(Instructions to follow)
The task calls for each line of the records below in which the word "What" appears.

[[ Data extracts, beginning ]]

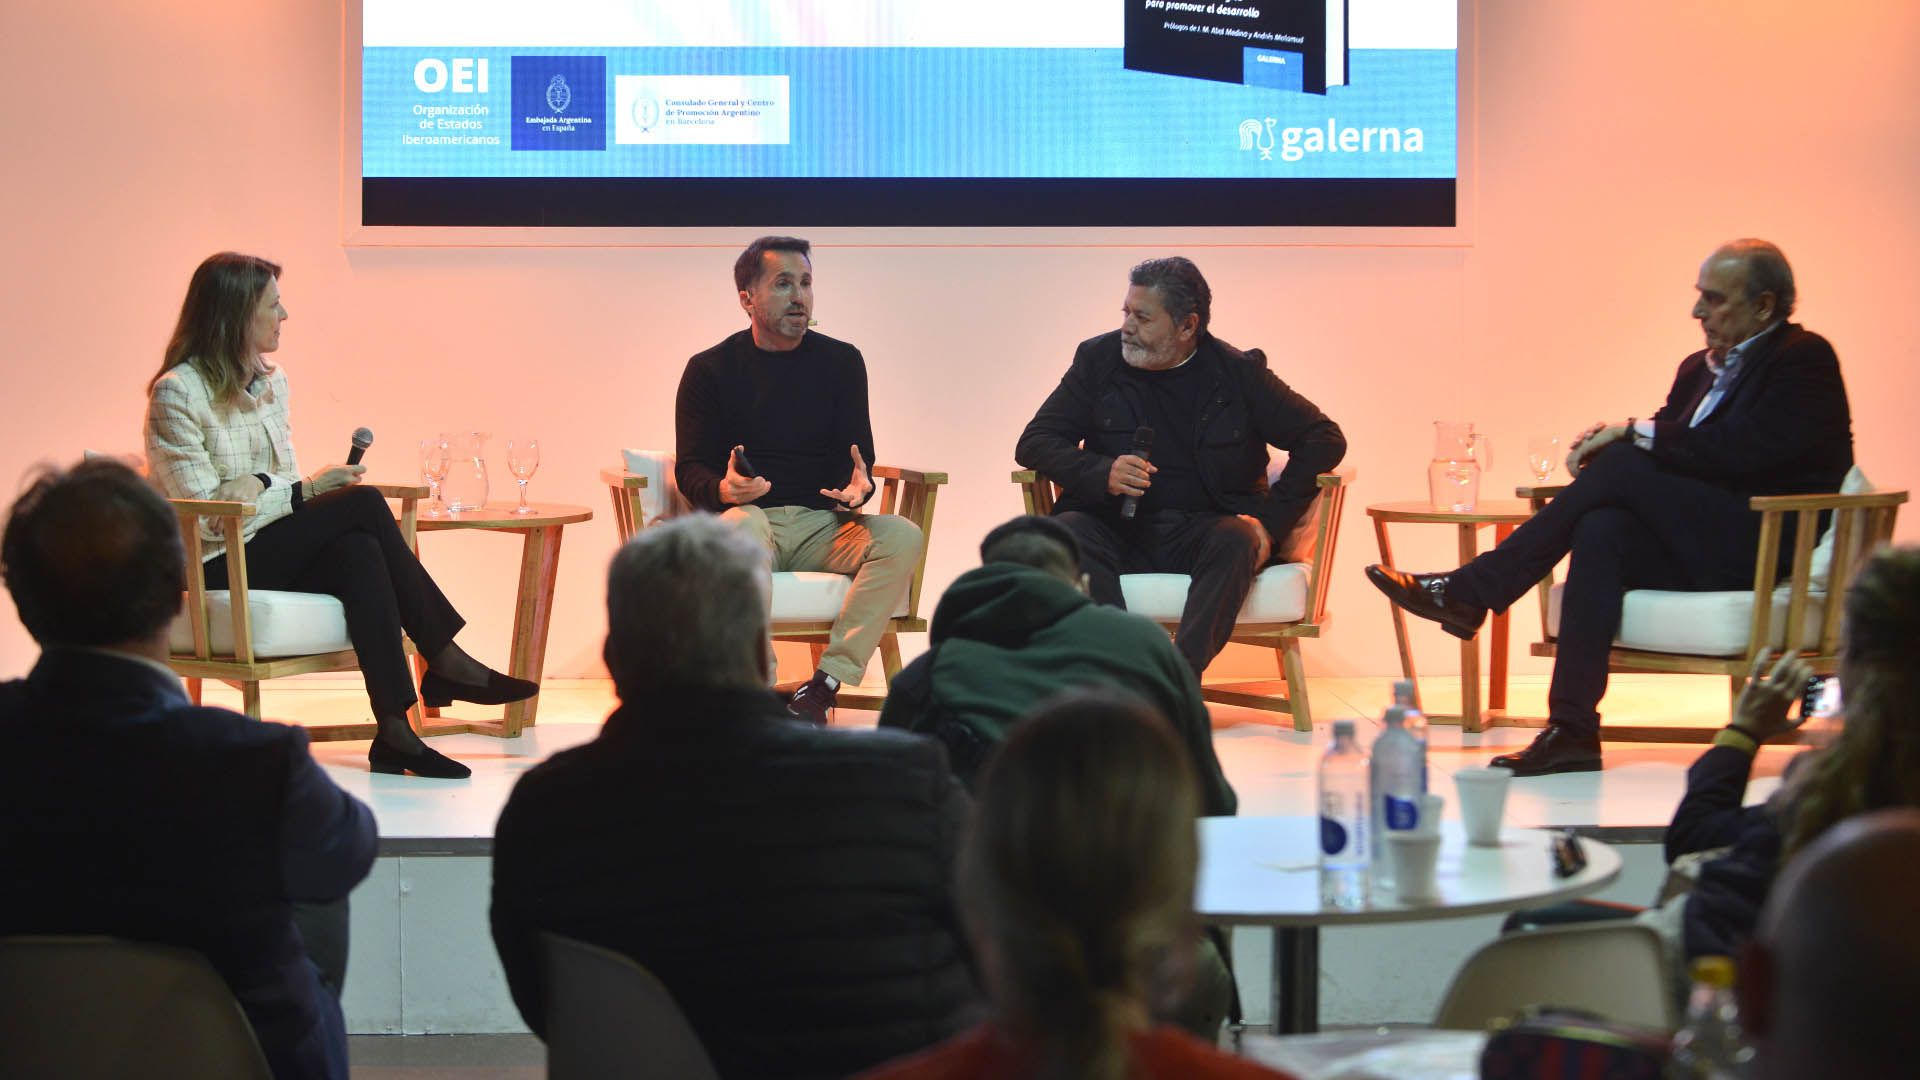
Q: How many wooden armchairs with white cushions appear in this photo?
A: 4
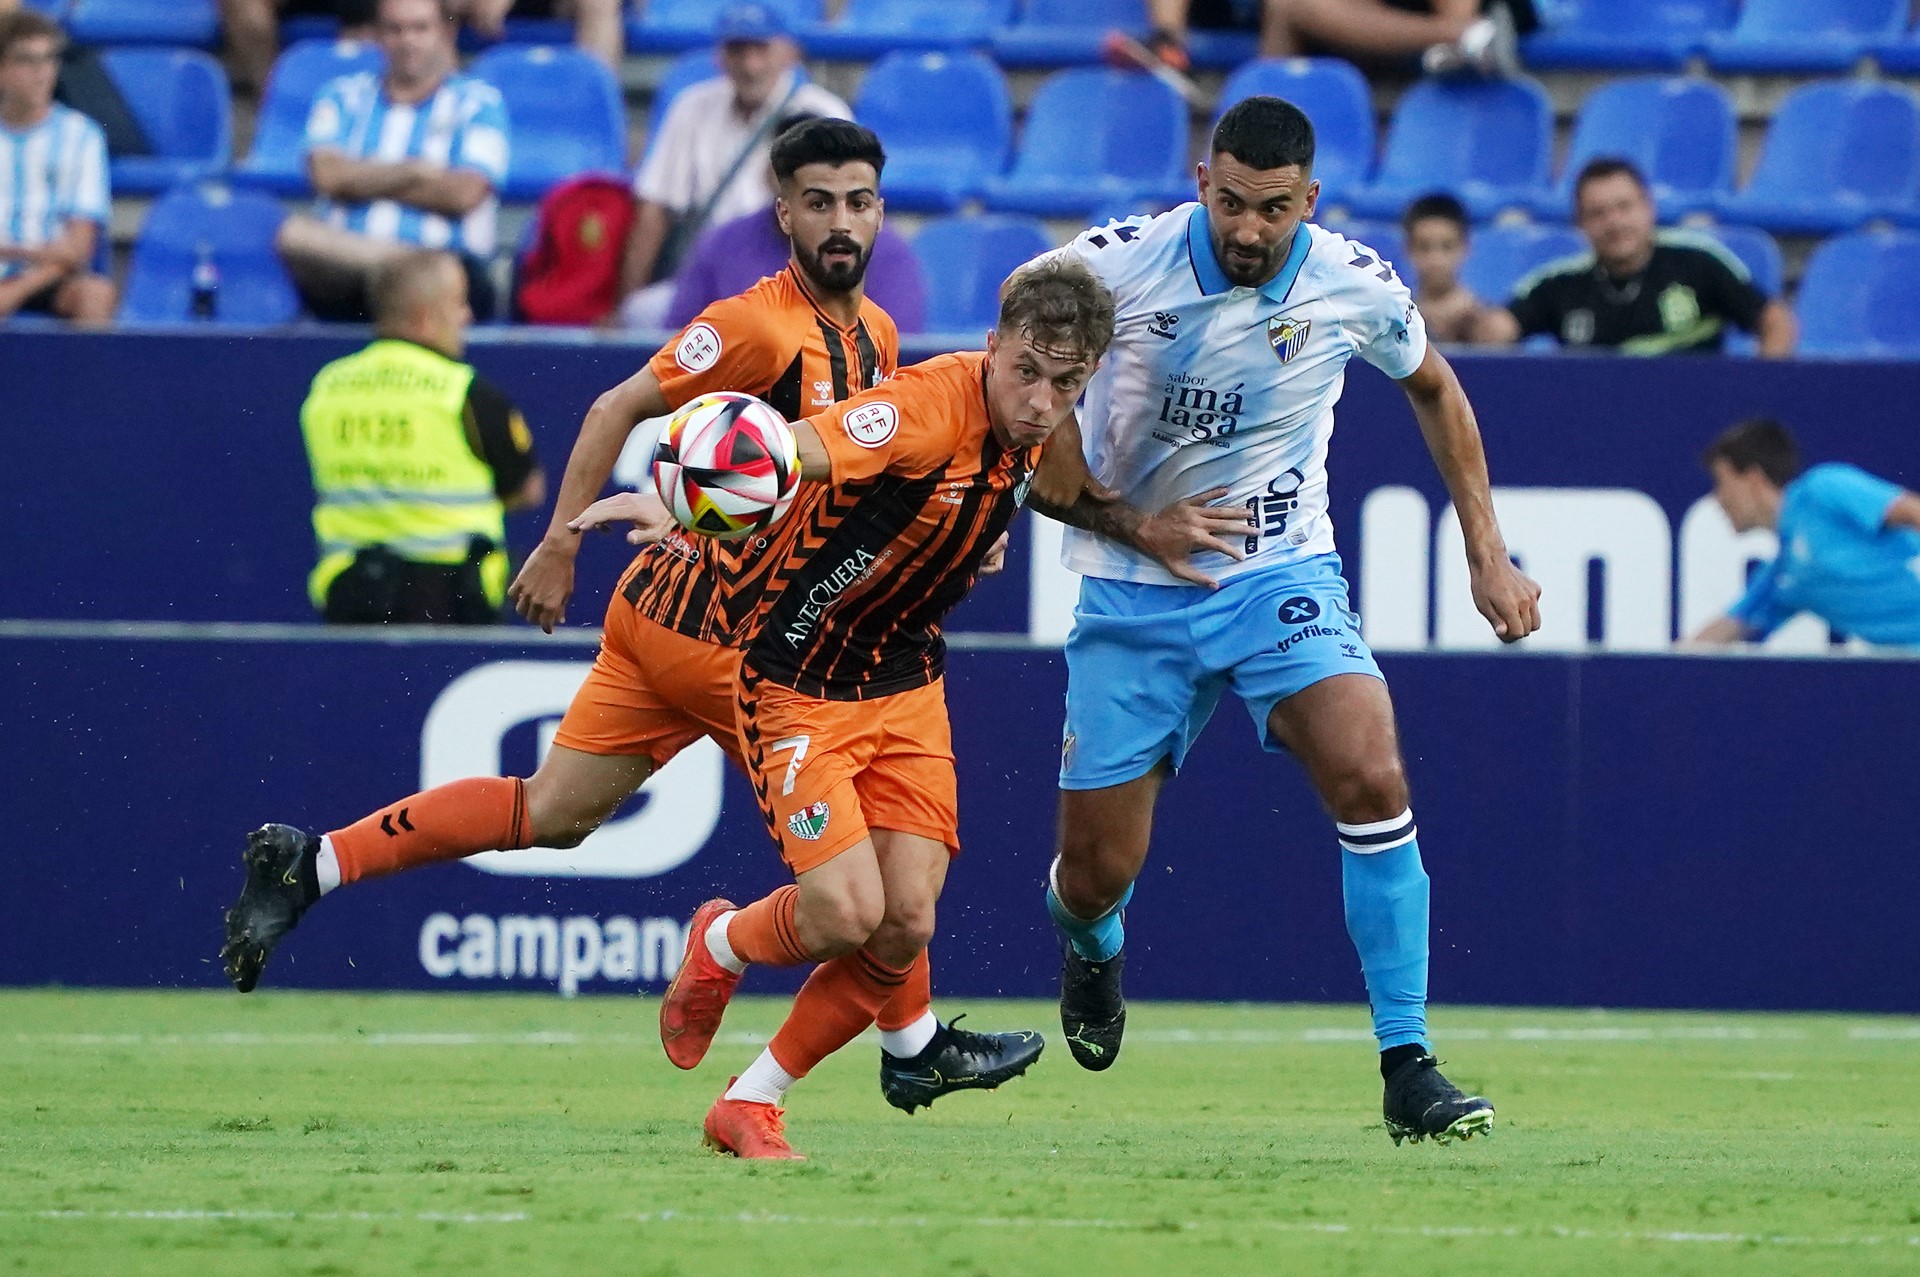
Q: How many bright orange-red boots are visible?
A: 2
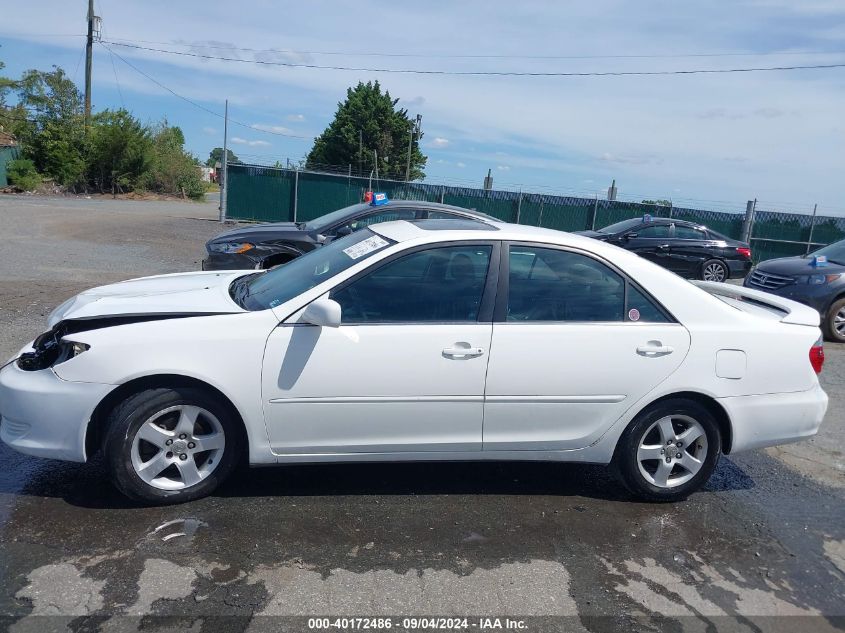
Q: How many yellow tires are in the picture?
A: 0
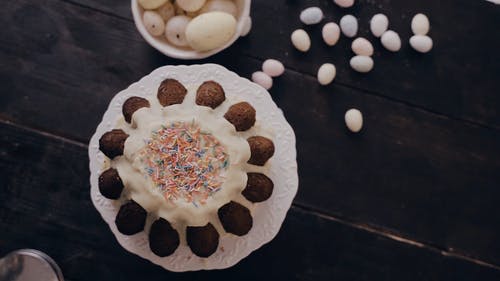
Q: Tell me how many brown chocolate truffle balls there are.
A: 12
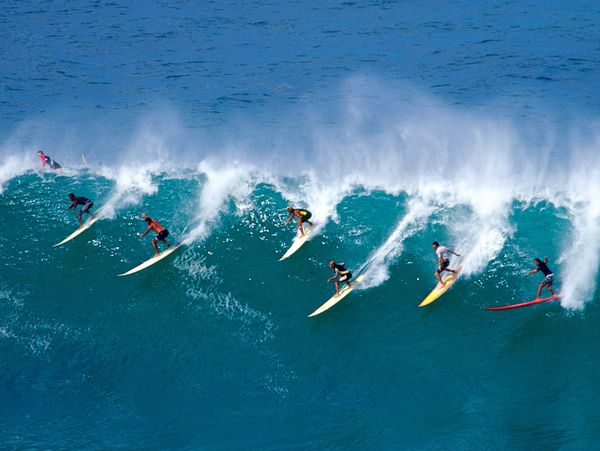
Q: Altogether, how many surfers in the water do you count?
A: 7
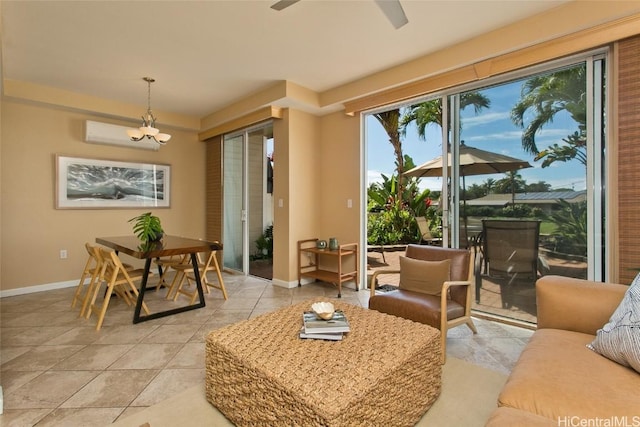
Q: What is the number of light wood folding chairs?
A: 4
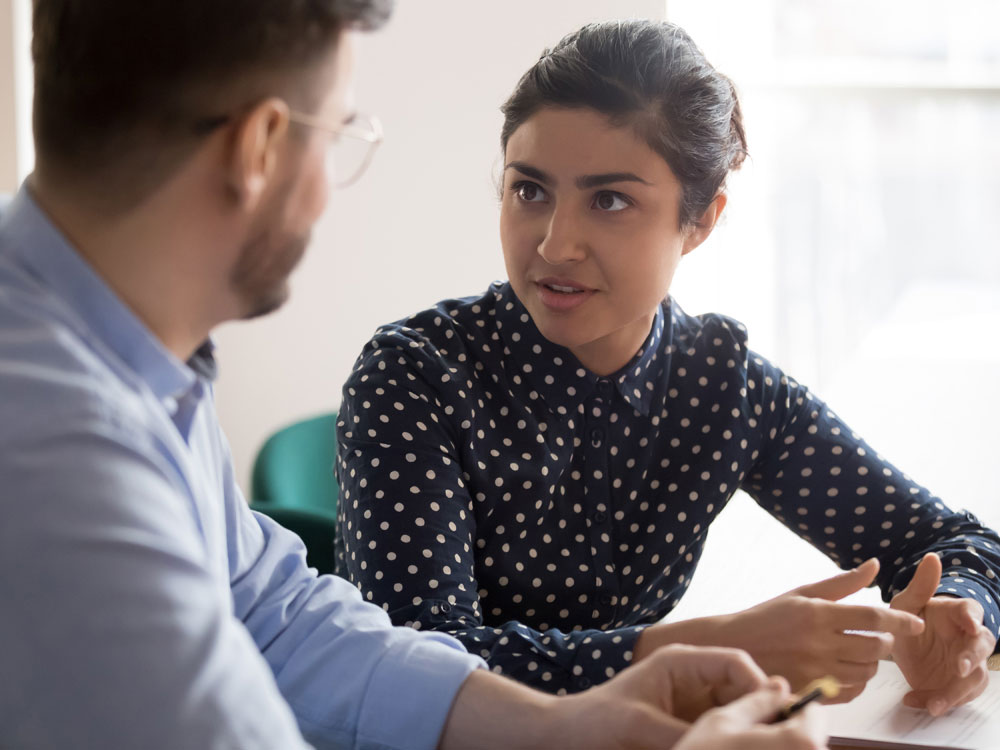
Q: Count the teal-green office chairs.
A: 1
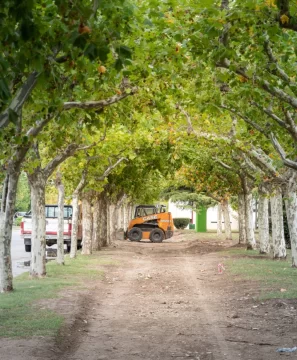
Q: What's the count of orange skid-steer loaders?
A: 1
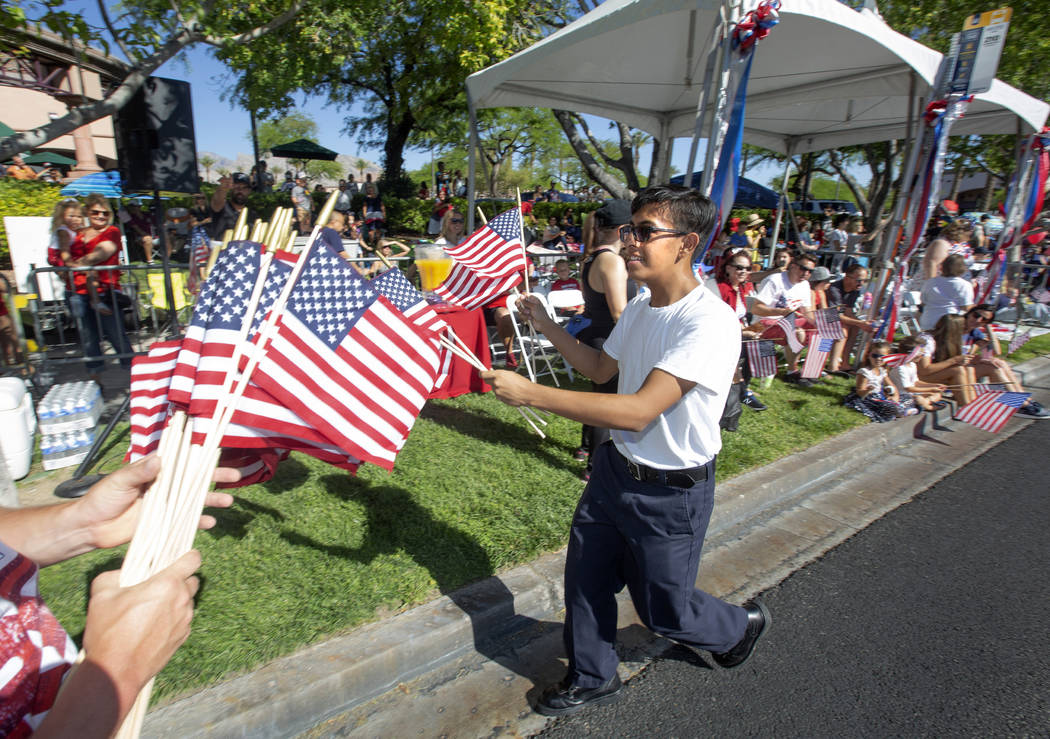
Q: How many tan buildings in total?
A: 1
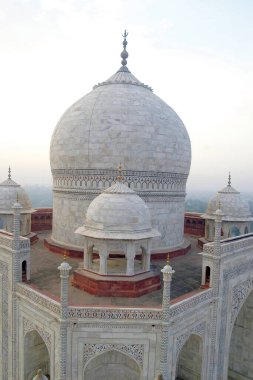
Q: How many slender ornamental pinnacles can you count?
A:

[[ Data extracts, end ]]

(Exercise result)
Q: What is the number of light wood folding chairs?
Q: What's the count of orange skid-steer loaders?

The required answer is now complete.